Divers monuments de la ville d’Évreux (muraille antique, cathédrale)
La muraille antique
Sous quel nom doit-on baptiser la muraille urbaine qui borde
le cours d’eau traversant la ville d’Évreux ? Fortification
du Bas-Empire ? Mur gallo-romain ? Mur du
IVesiècle ? C’est ainsi que l’on désigne ce
type de muraille dans d’’autres villes du Nord de la France.
Nous sommes plutôt en désaccord avec ces formules. Certaines
d’entre-elles définissent des périodes clairement établies.

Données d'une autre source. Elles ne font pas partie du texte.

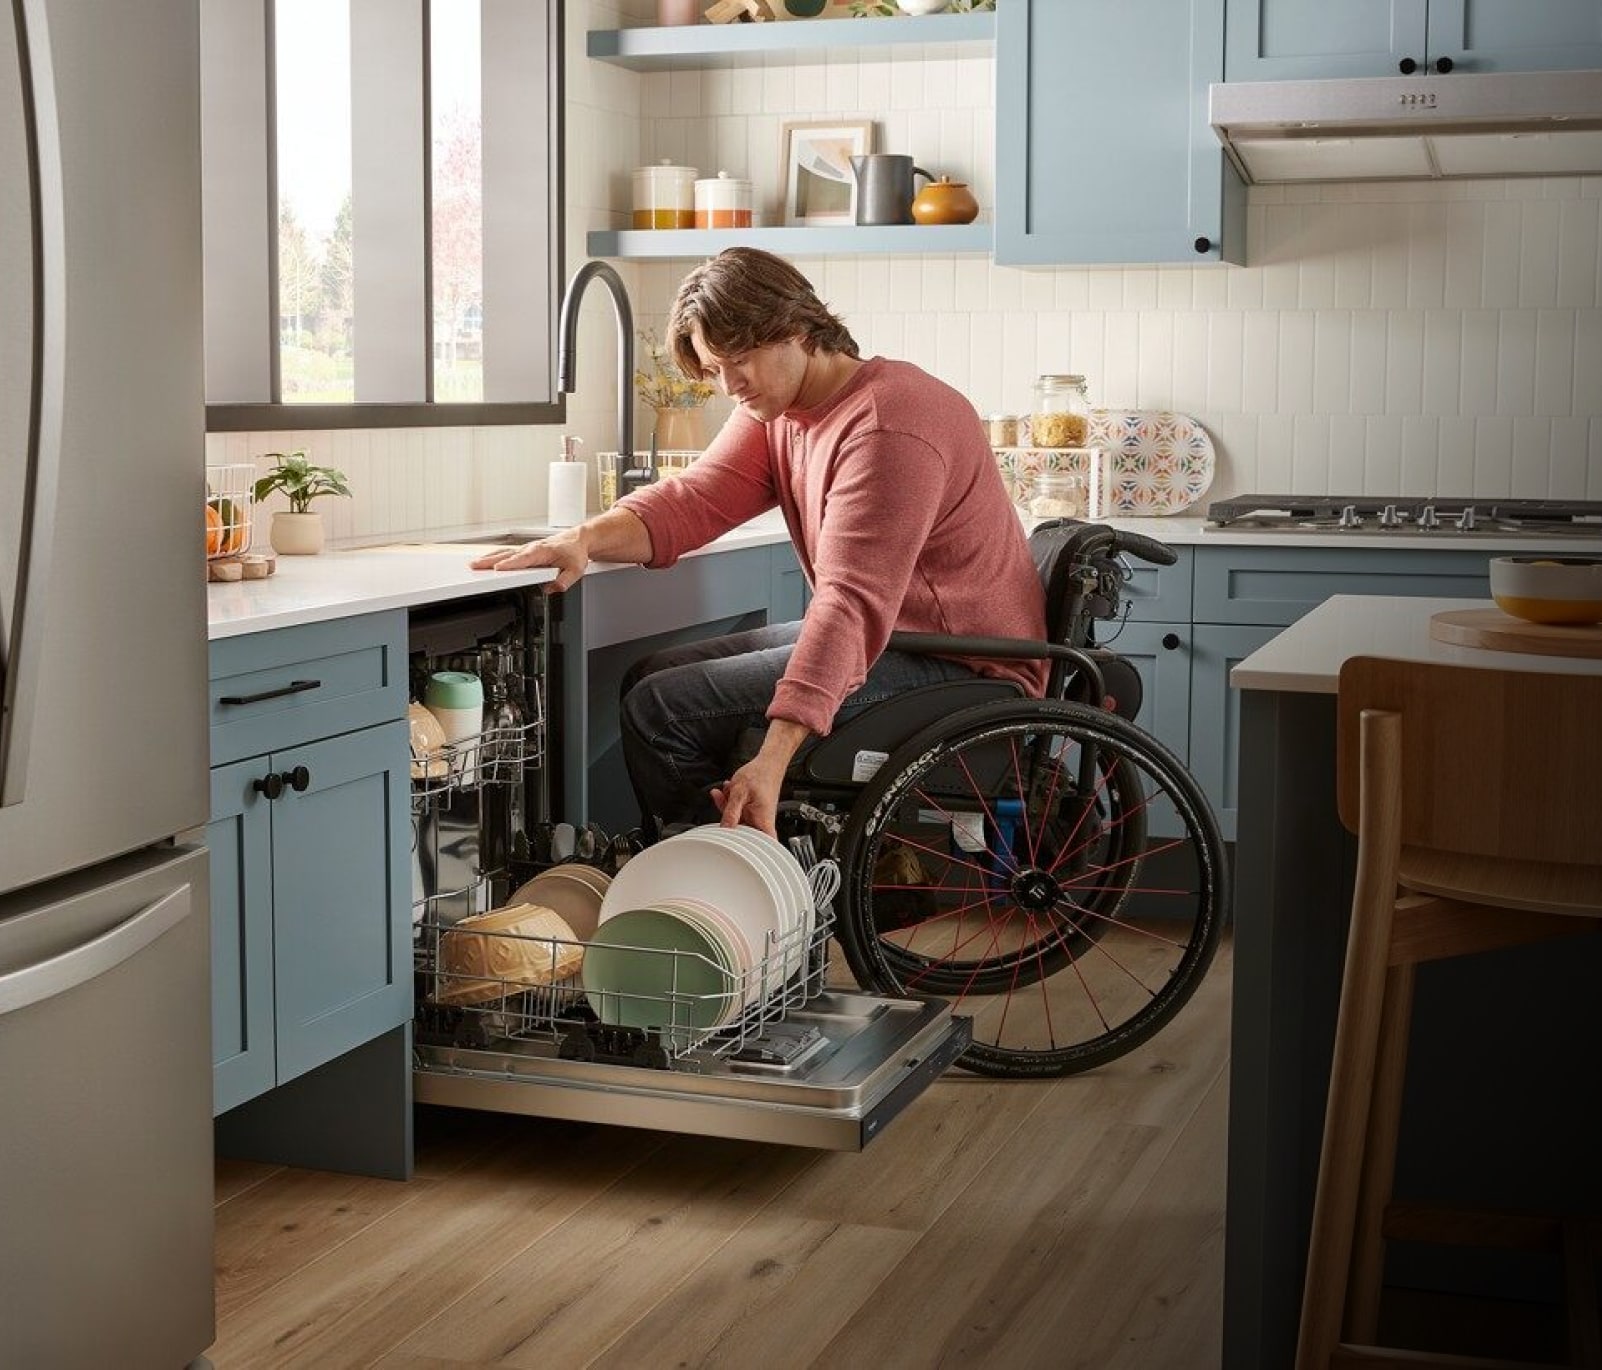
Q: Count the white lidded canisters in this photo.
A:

Ainsi le IVesiècle correspond à l’intervalle
de temps (300-399) : un siècle. La période dite du
Bas-Empire varie en fonction des historiens mais la plupart
la situeraient entre les années 284 et 476 : un peu moins de
deux siècles. Il nous est difficile de savoir de quand
datent ces murailles. Mais il est possible que certaines
d’entre elles datent du IIesiècle. La
colonisation romaine de la Gaule se serait faite d’une part
à partir des vallées du Rhône et de la Saône. Mais aussi
probablement à partir des embouchures de fleuves comme la
Loire et la Seine. Elle aurait débuté après la Guerre des
Gaules gagnée par Jules César, une cinquantaine d’année
avant l’ère chrétienne, et se serait amplifiée au cours du
premier siècle. Le territoire entourant Évreux, étant proche
de la Seine, a été probablement un des premiers à être
touché par cette colonisation. Si bien que l’hypothèse
d’existence d’une ville à Évreux dès le deuxième siècle de
notre ère est envisageable. Voire même avant si la ville
gallo-romaine a été construite sur une ville gauloise.
Compte tenu de l’insécurité régnant en ce temps-là, cette
cité devait être fortifiée.
Nous pensons aussi que les fortifications des villes ont été
entretenues et améliorées durant tout le reste du premier
millénaire (et même après). Les images
1 , 2, 3 montrent une partie de ces
fortifications. Les gros blocs calcaires situés à la base
des murs dans les images
1 et 2 font partie des fortifications initiales.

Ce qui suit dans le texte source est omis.